The present disclosure herein relates to a light reading device and a light reading method, and in particular, to a hologram reading device and a hologram reading method.

Typically, information recorded in hologram is recorded in such a way that actual information is recorded in the Rayleigh-Sommerfeld method, and thus it is difficult to extract the recorded information through physical analysis using SEM, TEM, or the like. Specially, it becomes more difficult to extract information from hologram to be developed to have a high viewing angle according to the evolution of meta-surface technology.

SUMMARY

The present disclosure provides a hologram reading device and a hologram reading method capable of selectively acquiring necessary information from a hologram image.

An embodiment of the inventive concept provides a hologram reading device including: a hologram element having a hologram pattern; a detector configured to detect a reflection beam generated in the hologram pattern; and a controller connected to the detector and configured to read information of the hologram pattern using a detection signal of the reflection beam, wherein the hologram pattern has the width or diameter smaller than 225 nm.

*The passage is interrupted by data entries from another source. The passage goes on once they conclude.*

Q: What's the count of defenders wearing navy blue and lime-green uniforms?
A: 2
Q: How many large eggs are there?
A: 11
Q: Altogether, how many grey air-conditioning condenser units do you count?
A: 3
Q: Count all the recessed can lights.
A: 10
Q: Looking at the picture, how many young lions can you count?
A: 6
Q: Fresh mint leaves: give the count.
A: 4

In an embodiment, the width of the hologram pattern may be greater than 112 nm.

In an embodiment, the hologram reading device may further include a first laser device configured to irradiate the hologram pattern with a first laser beam.

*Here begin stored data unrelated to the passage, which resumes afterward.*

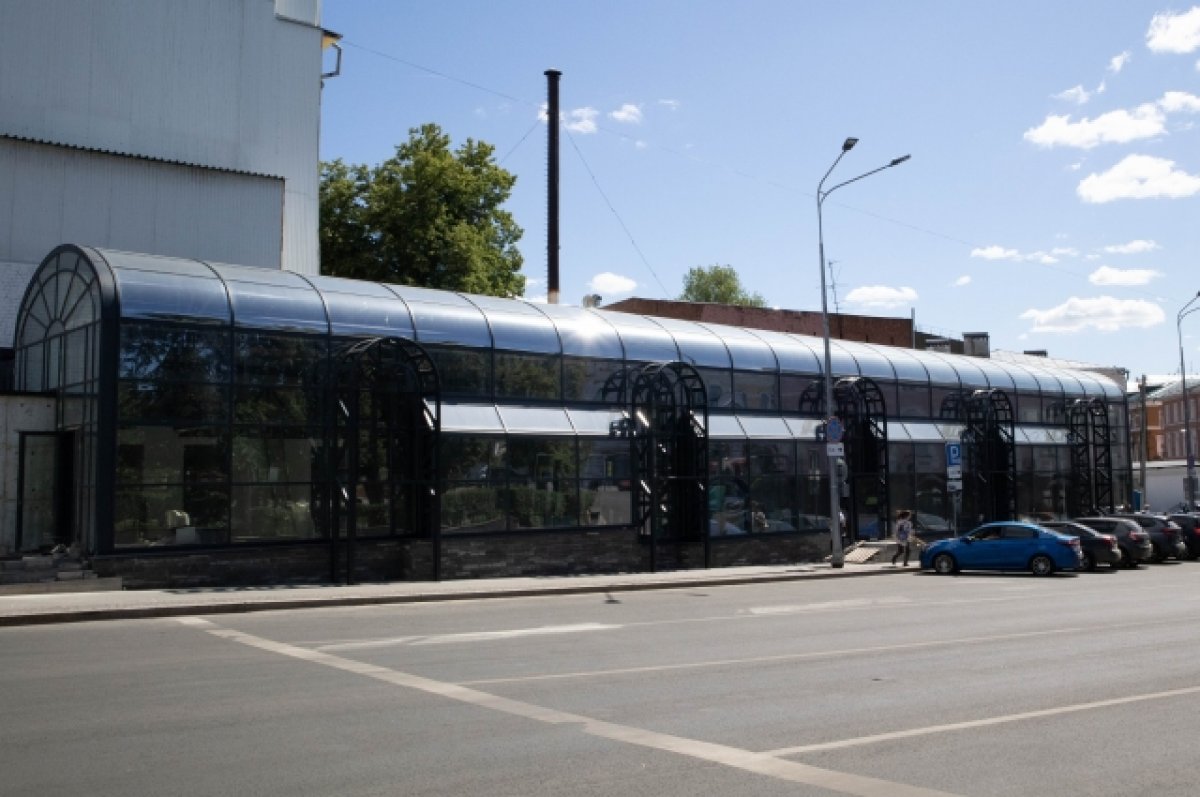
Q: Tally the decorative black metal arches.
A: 5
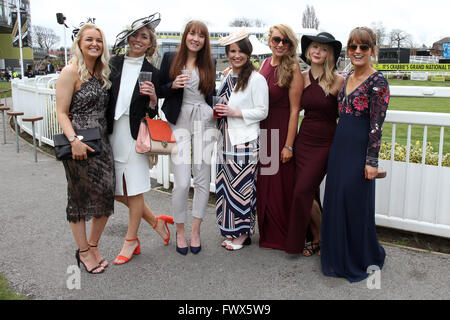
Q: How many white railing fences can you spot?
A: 1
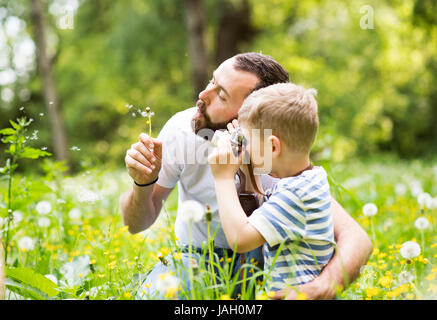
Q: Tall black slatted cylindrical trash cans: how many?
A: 0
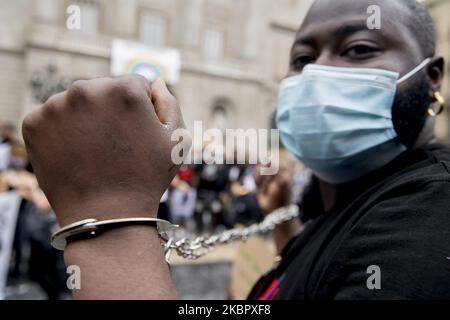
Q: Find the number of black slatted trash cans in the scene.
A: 0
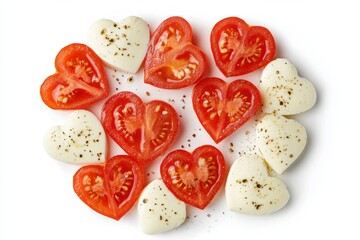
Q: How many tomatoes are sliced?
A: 7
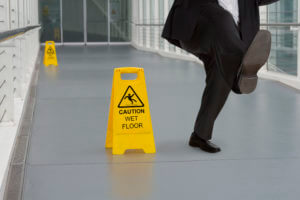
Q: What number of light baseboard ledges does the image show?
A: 2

In an embodiment, the hologram reading device may further include a second laser device configured to irradiate a second laser beam having a shorter wavelength than the first laser beam.

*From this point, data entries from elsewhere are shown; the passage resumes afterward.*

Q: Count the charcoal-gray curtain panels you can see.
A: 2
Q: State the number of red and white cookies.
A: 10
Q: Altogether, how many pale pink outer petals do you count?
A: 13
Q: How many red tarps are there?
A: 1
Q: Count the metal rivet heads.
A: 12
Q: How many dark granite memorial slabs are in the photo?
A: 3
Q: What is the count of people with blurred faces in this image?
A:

In an embodiment, the first laser beam may have the wavelength of 450 nm, and the second laser beam may have the wavelength of 225 nm.

In an embodiment, the hologram reading device may further include a lens between the hologram element and the detector.

In an embodiment of the inventive concept, a hologram reading method includes: irradiating a hologram pattern with a first laser beam of a first wavelength; detecting a reflection beam generated by the first laser beam; determining whether necessary information is present in a hologram image generated by the reflection beam; and acquiring the necessary information by irradiating the hologram pattern with a second laser beam having a second wavelength shorter than the first wavelength when the necessary information is not present in the hologram image.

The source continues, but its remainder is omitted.